He returned to idly watching the terrestrial ship. It seemed to be finished now, possibly had a full hold. It was slowly going down into the atmosphere, making its way to the African base.

  4

  Jonnie watched Stormalong’s old orbit miner come in. A sentry turned off the atmosphere-armor shield and let the plane through, and they turned it back on. There was always a faint sizzle from it when the power went on, but after that it was silent. Aside from some luckless birds and insects that hit it and sometimes left a feather or feelers, one wouldn’t know it was there. All pilots had had to be warned, and a complex set of guard signals had had to be developed lest some pilot crash his ship.

  Stormalong put the old ship alongside a metal pulverizer. The Psychlos used a device which first “softened” metal by breaking down its molecular cohesion and then let it go through armored rollers that really tore it apart and smashed it. The result was a metal powder so fine that if one threw a handful into the air, a lot of it stayed there like fine dust. The Psychlos needed it that way for part of their fuel and ammunition processes.

  Using the ship’s own cranes, the copilot began unloading the “catch” into the metal pulverizer. Stormalong got out and came over. “Fifty-five tons this trip,” he said smugly. “There’s plenty up there, trapped in orbit. Think we’ll need any more?”

  Jonnie wasn’t sure. He had been onto other things. They walked down into the compound to verify.

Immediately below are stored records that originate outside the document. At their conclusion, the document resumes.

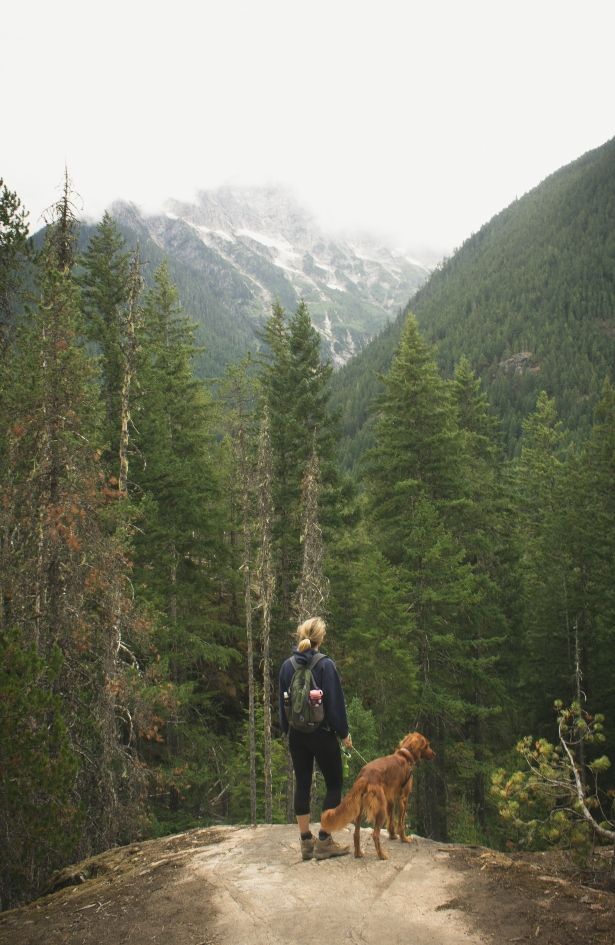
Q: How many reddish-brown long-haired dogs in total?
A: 1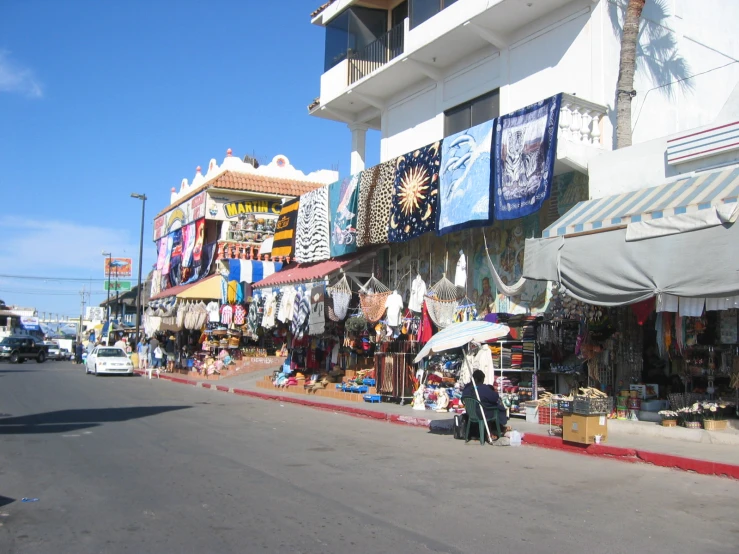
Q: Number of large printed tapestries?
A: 7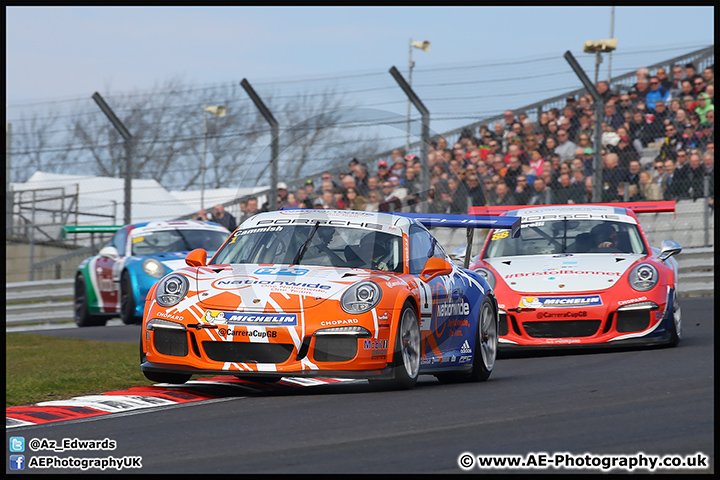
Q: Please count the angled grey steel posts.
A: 4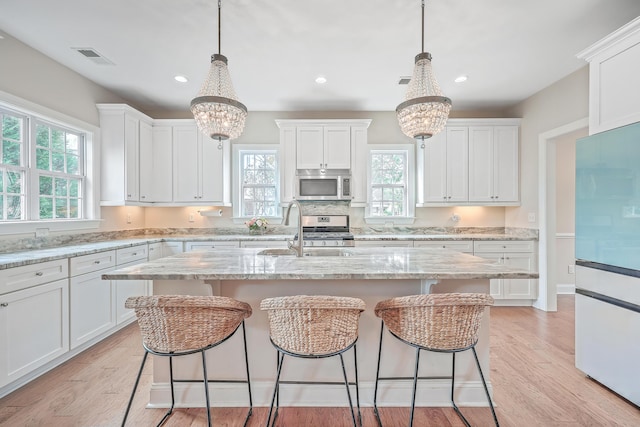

  One of the Buddhist communicators came up. They had a way of moving which always intrigued Jonnie. They would put their right hand into their left sleeve and their left hand into their right sleeve and then they would move their feet in a sort of fast trot-shuffle. Their shoulders didn’t bob. The result made them look like they were floating or scooting. Until yesterday many had continued to wear their reddish yellow robes; these and their shaven heads made them too easy to single out from above. A huge batch of packages and uniforms had come in from Ivan: people there had been reworking cloth sent to them from some looms now operating in Luxembourg. They were green uniforms with an armored, aluminum helmet, also green. Jonnie supposed that all their forces would be in these soon. The Buddhist was wearing his now. He bowed—always a bow—and handed Jonnie a package. He was so very sorry. There was so much in, distribution was delayed. Jonnie bowed back. It was contagious.

  He and Stormalong walked on through the compound looking for Angus. Jonnie was opening his package. It was from Ivan. A helmet. Plain green like everyone else’s. Ear pads put on that would lift. There was a letter (some coordinator had written it for Ivan) on top of the helmet:

  Dear Marshal Jonnie:

  Your village people arrived and are very happy and so are we. Dr. Allen got the old man Jimson off some weed he was eating and he looks like he will live. Your people all say how do you do, hello. Tom Smiley also says how do you do, hello. Your horses got shipped over here and they are now learning to speak Russian (joke). But they are fine. I worked on Blodgett and she can run pretty good now. You must always look after horses. We got the Buddhist library down deep now and it’s safe. On the helmet, I wish I could tell you I had an angel visit me the night before you left that told me you had to wear it. Your letter thanking me is received with embarrassment. I was not trying to save your life but I would anytime, anyway. So I can’t accept your gratitude. It was no angel. I just knew that in those high mountains you can freeze your (scratched out) ears off. This helmet is less conspicuous. I didn’t even put a star on it. Give my best to Chrissie when you write. I hope somebody is looking after your clothes.

  Your comrade,

  Ivan

  (Colonel Commanding

  Russian base until you can

  dig up some Americans)

  It was a nice helmet and it fit. There were a couple of small creases on it they hadn’t quite rubbed out. Ivan must have fired some shots at it to make sure it would stop bullets.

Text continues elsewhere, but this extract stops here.